Physician experiences of patient-centered and team- based ward rounding – an interview based case-study

Fredrik Baathe, Gunnar Ahlborg Jr, Annica Lagström, Lars Edgren, Kerstin Nilsson


Background: Rounding has long traditions within hospital-based healthcare, as a way to organize the ward-based part of the care and cure process. Despite an increased emphasis on patient participation, there has been limited research exploring physician experiences of actually applying these principles to the ward round.

Aim: To explore physician experiences after changing to a patient-centered and team-based ward round, in an internal medicine department at a Swedish mid-size hospital.

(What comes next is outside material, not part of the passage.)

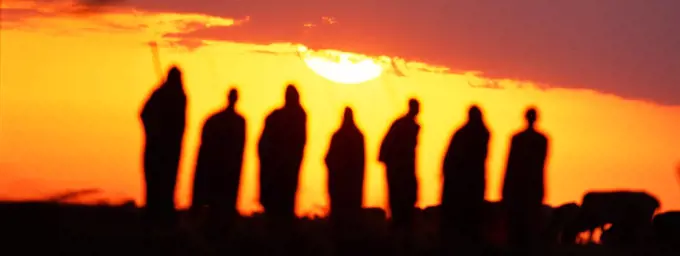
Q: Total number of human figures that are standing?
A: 7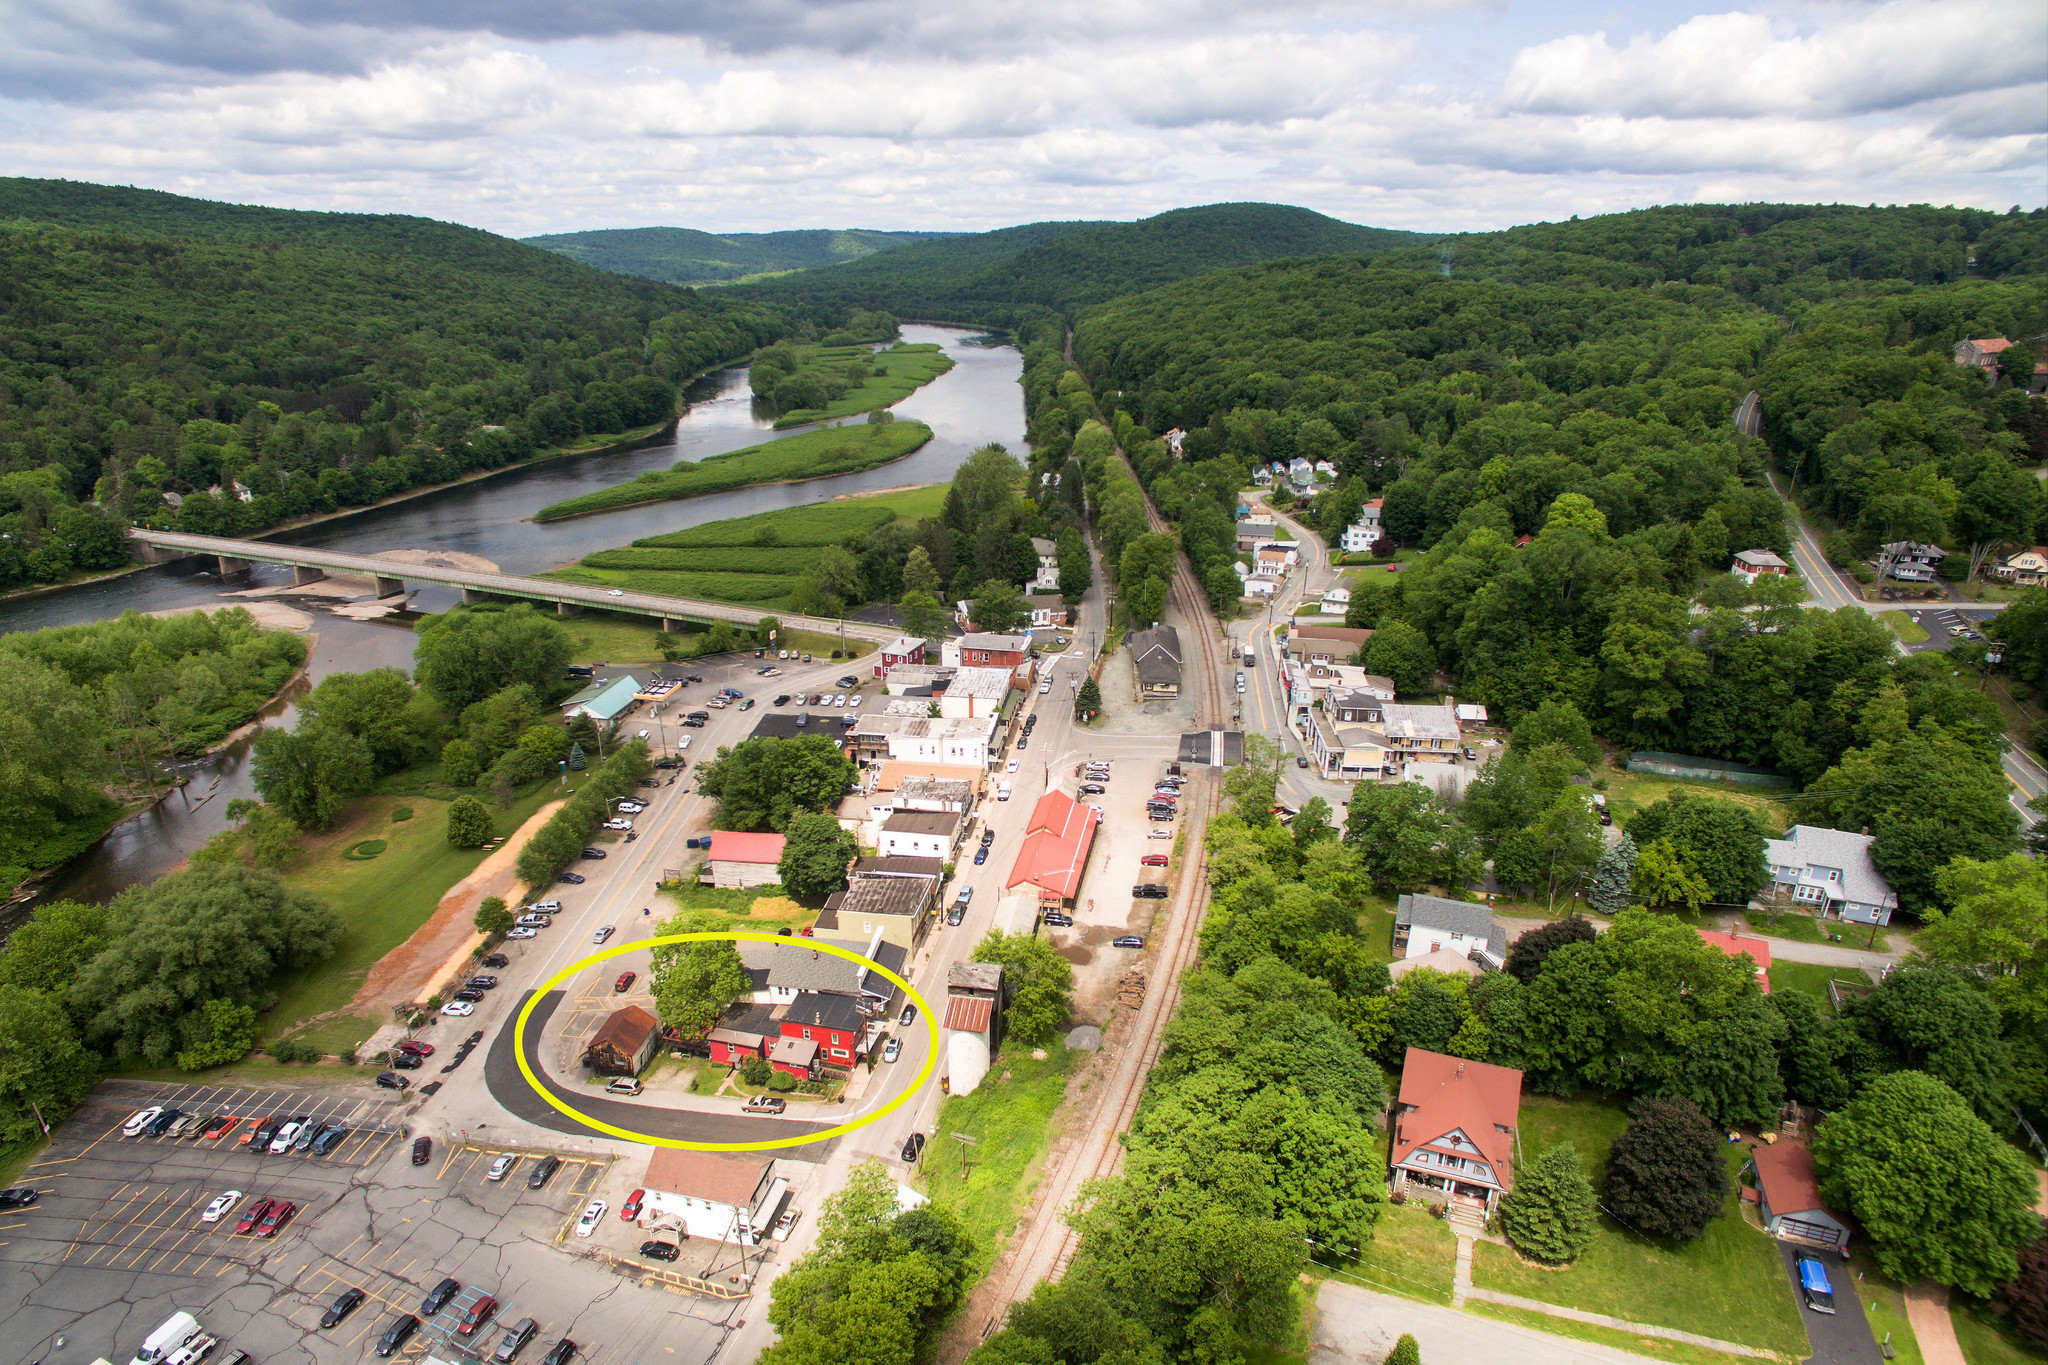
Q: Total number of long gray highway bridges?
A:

Methods: Qualitative exploratory case-study. Semi-structured interviews with 13 physicians (six consultants, three residents, four interns) have been carried out. All interviews have been transcribed and analyzed by qualitative method.

Results: The traditional relationship of superiority and subordination, embodied by the patient lying down in bed and the physician standing over the bed, was one essential change in the new ward round. Physicians experienced that less hierarchical relationships with patients, combined with working in a multi-professional team, contributed to better-informed clinical decisions, fewer follow-up questions from patients, and increased professional fulfilment. However, physicians also experienced that their autonomy was being reduced, and there was uneasiness about exposing potential knowledge gaps in front of others.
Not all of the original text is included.